Фрида, стоя на кухне, вся дрожала. Она стискивала зубы, чтобы не закричать. Боролась с собой, чтобы не ворваться к ним в комнату. С каким бы наслаждением она отхлестала эту тварь по щекам, убила, задушила собственными руками… Этакая дрянь! У Фриды хлынули из глаз слезы, слезы бессильного бешенства. «Все расскажу матери, пусть знает. Загубит Людвига его женушка».

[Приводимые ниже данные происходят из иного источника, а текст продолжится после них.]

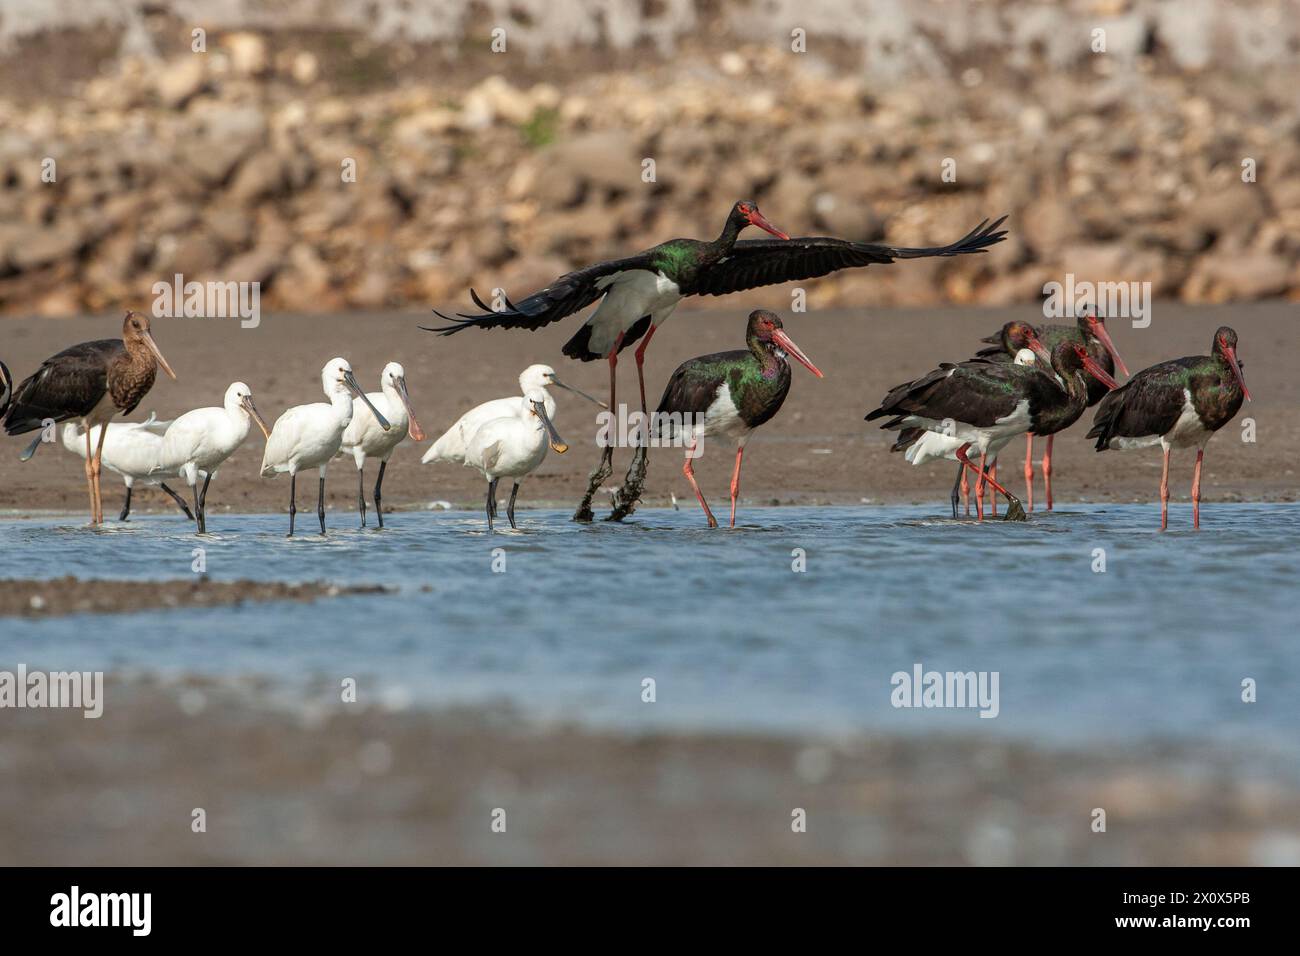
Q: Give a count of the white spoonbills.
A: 7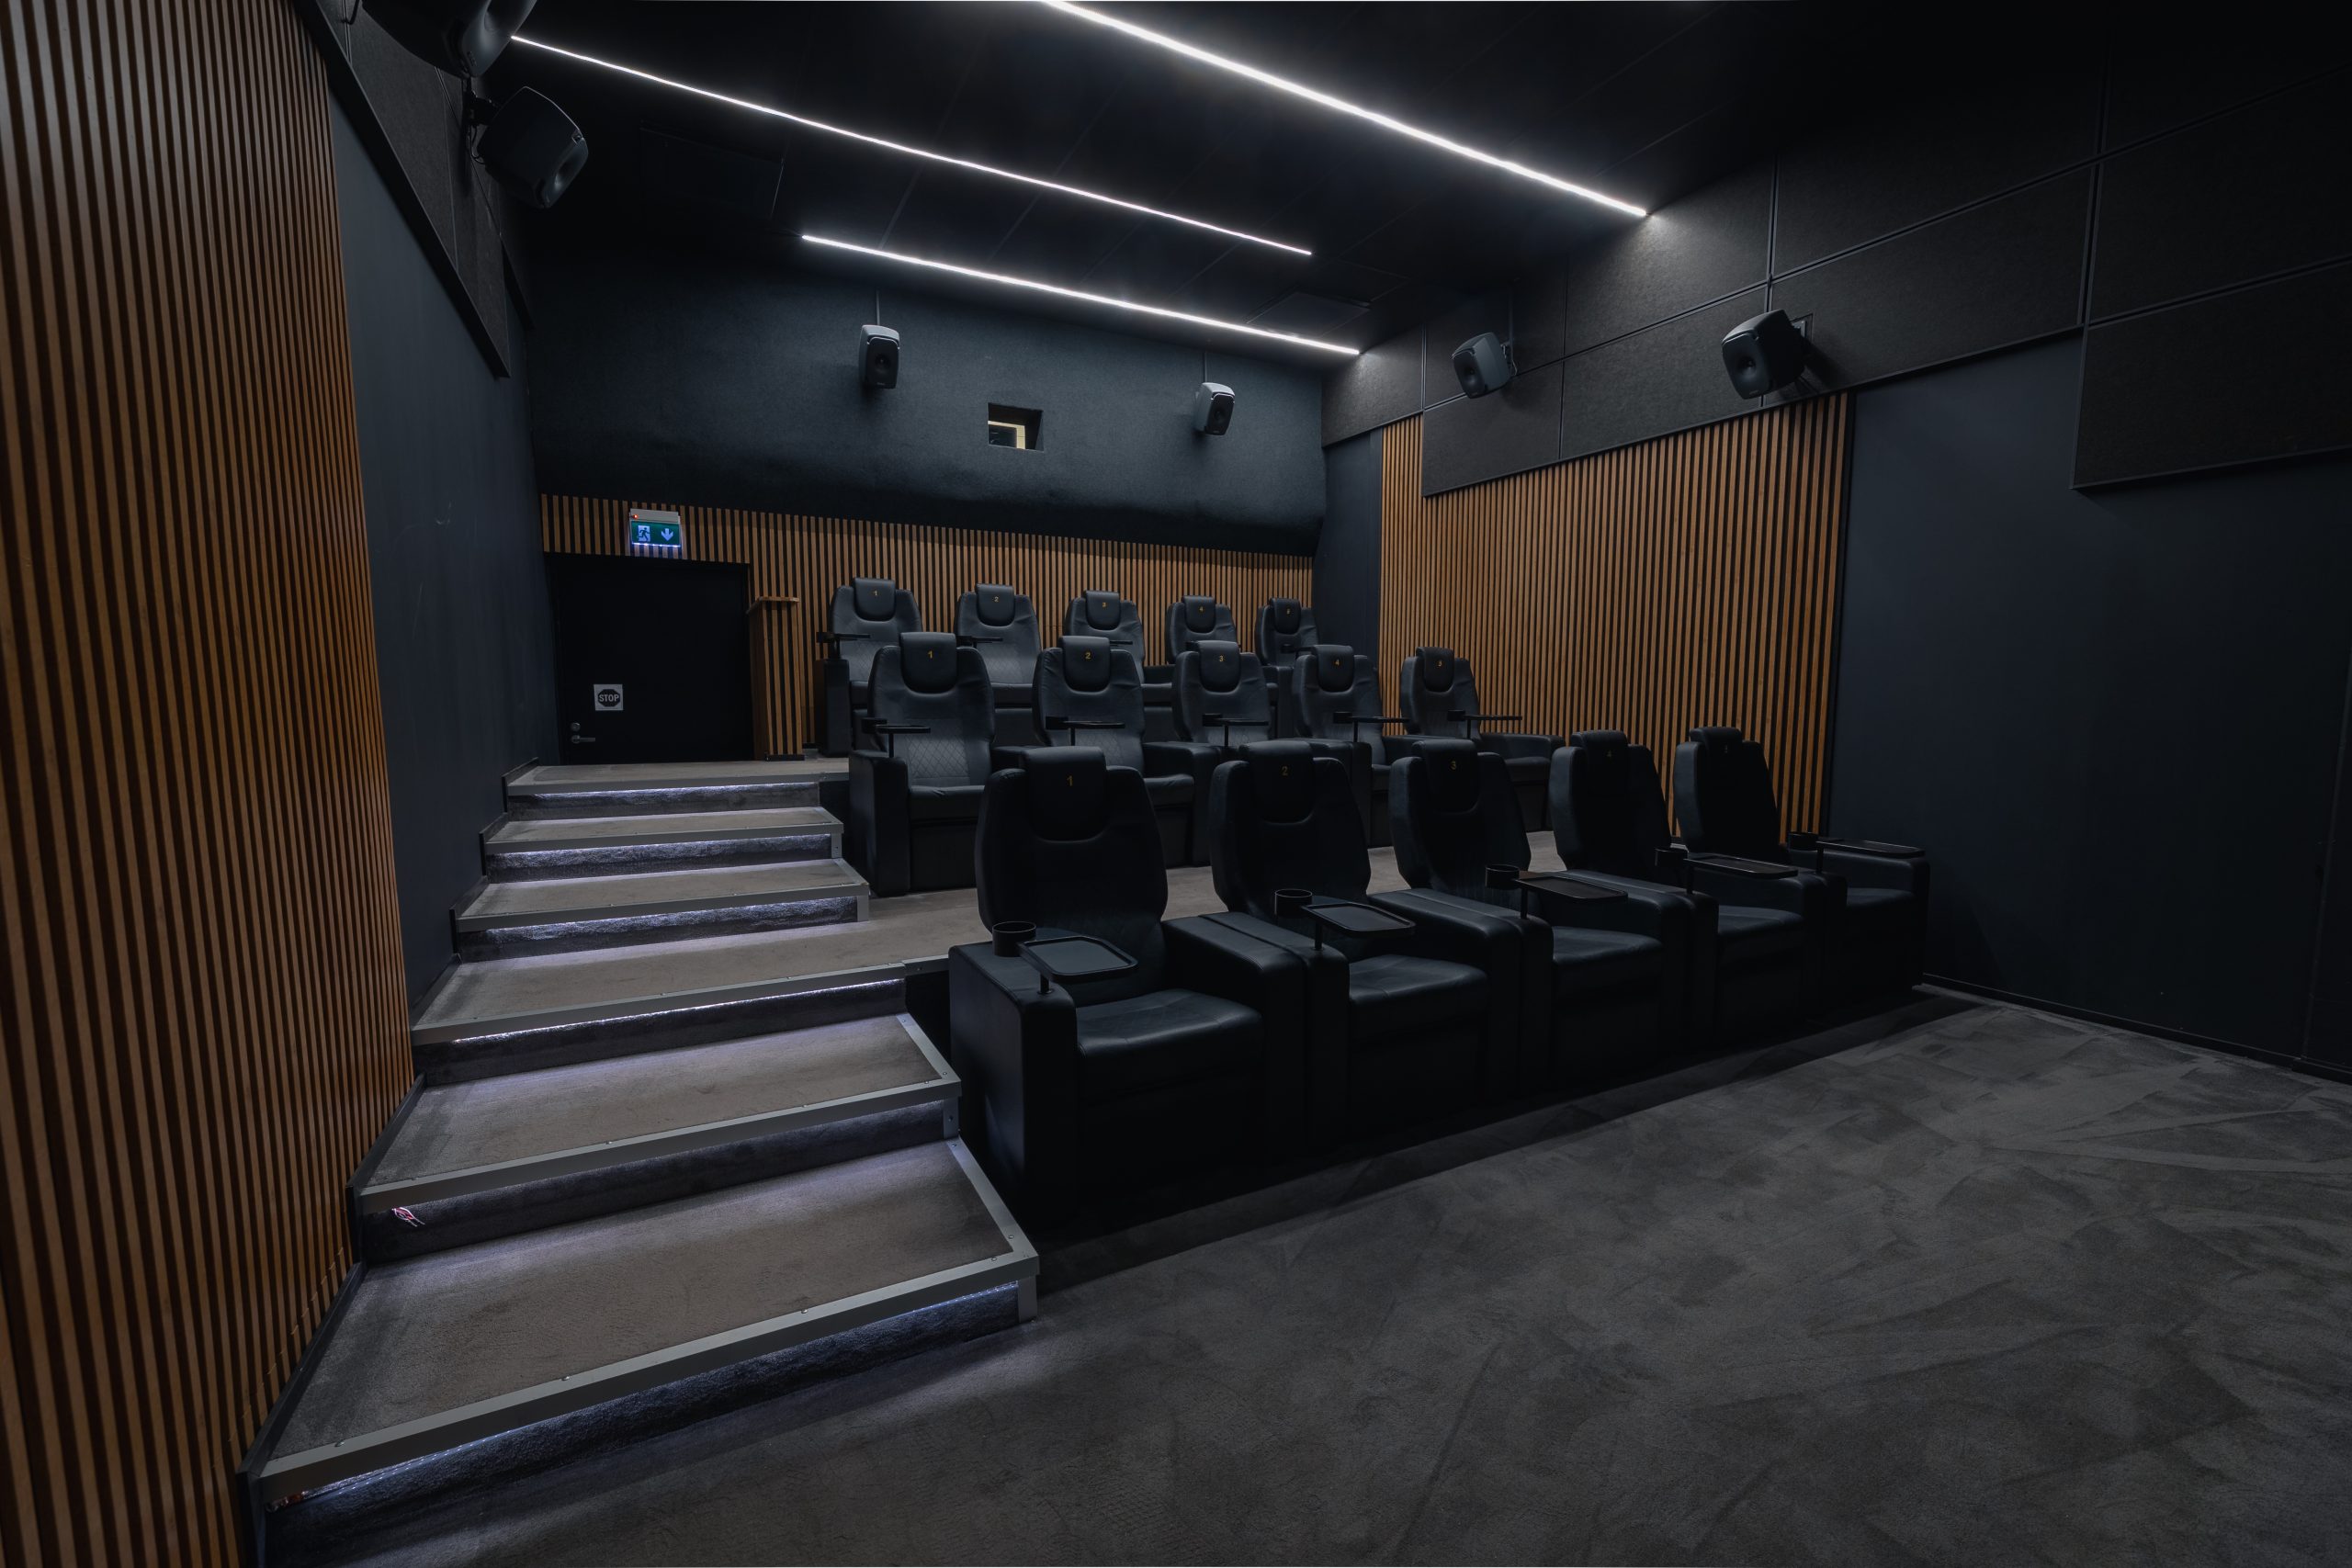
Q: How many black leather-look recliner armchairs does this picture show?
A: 15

Если уж начало такое, то каков же будет конец?
3
С такой же быстротой, с какой Гермина прибавляла в весе, Людвиг убавлял. За короткое время своей семейной жизни он стал похож на капустную кочерыжку. Щеки на высохшем лице запали, скулы обострились, вокруг рта легли глубокие складки; в сонных серых глазах, во всем существе Людвига чувствовалась какая-то притупленность, покорность судьбе, обреченность. Мог ли он когда-нибудь предполагать, что эта женщина станет такой? Он знал другую Гермину. Что же сделало ее такой взбалмошной, такой бешеной?
В первый же день стачки Карл Брентен позвал своего шурина на кухню и сказал, что, разумеется, о переезде сейчас не может быть и речи и квартирной платы на время стачки он не будет с них брать. У Людвига точно гора с плеч свалилась. Но Гермину это ничуть не успокоило.
— А на что мы будем жить? — спросила она. — Чем я буду питать ребенка? (Другими словами — себя!) Кто его оденет? Кто заплатит акушерке?
— Подождем, — успокаивал ее муж. Ну, и досталось же ему! Ей надоело ждать, кричала она, ей нужна уверенность в завтрашнем дне. Жизни впроголодь она не вынесет. Дома до замужества она не знала нужды, она как сыр в масле каталась.
И она оплакивала самое себя:
— О, я несчастная! И это в награду за мое великодушное решение выйти за него замуж! Если бы я только знала!
Фрида отважилась рассказать матери, что происходит в квартире у них, Брентенов. Старая Паулина спокойно ее выслушала.
— Стало быть, я тебя предупреждала. Ты сама хотела этого, дочка. Я убедилась, что своим жизненным опытом никого не научишь. Приобретай его сама. И извлекай из него уроки.
— Мне только Людвига жалко, — неуверенно сказала Фрида.
— Мне тоже, — по-прежнему спокойно ответила фрау Хардекопф. — Но тот, кто не слушает, платится собственной шкурой. Впрочем, ты ничего нового не рассказала: я все знаю, и знаю давно. Есть только одно средство образумить эту особу, но на это у Людвига не хватит мужества.
— Какое же это средство, мама?
— Ну, стало быть, надо ее как следует поколотить.
— Чтобы он бил собственную жену? Он, социал-демократ?
Фрида прекрасно знала, каких принципов в этом вопросе придерживается мать. Но она знала также, что мать решительно отбрасывает всякие принципы там, где они неприменимы.